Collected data
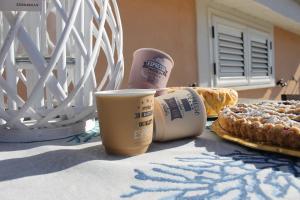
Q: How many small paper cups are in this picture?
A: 3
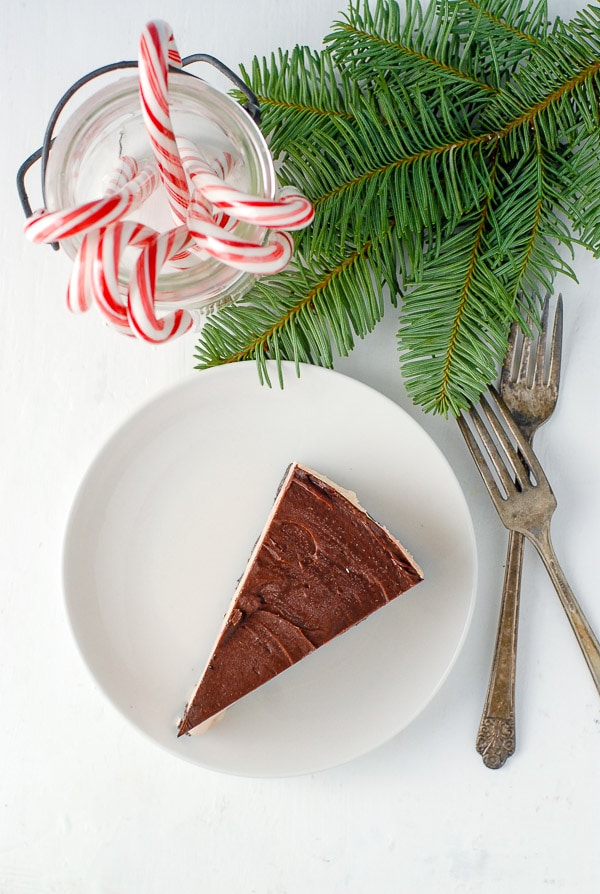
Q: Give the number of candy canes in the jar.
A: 7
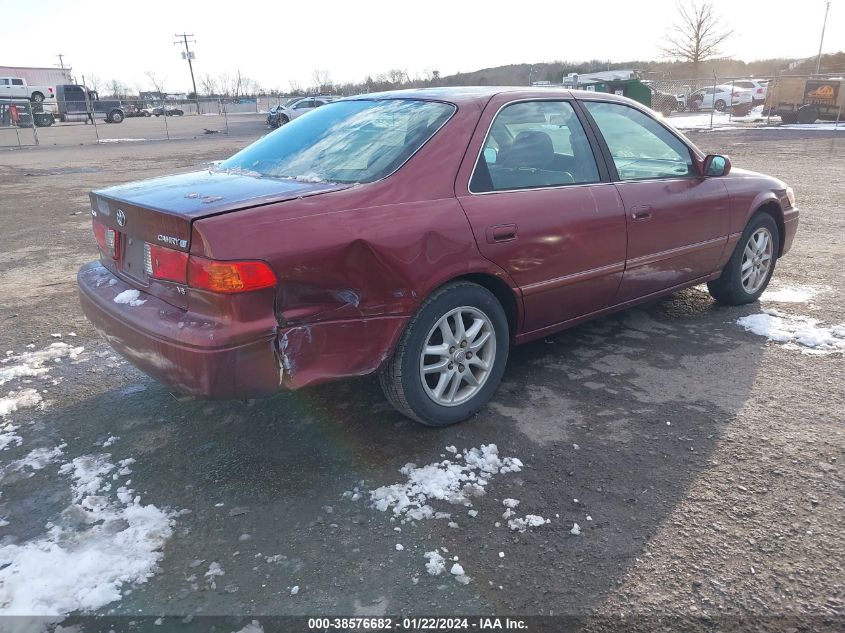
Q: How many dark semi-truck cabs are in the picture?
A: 1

> What to do:
Please reproduce the records above exactly, leaving out every picture.

> Result of this task:
Q: How many small paper cups are in this picture?
A: 3
Q: Give the number of candy canes in the jar.
A: 7
Q: How many dark semi-truck cabs are in the picture?
A: 1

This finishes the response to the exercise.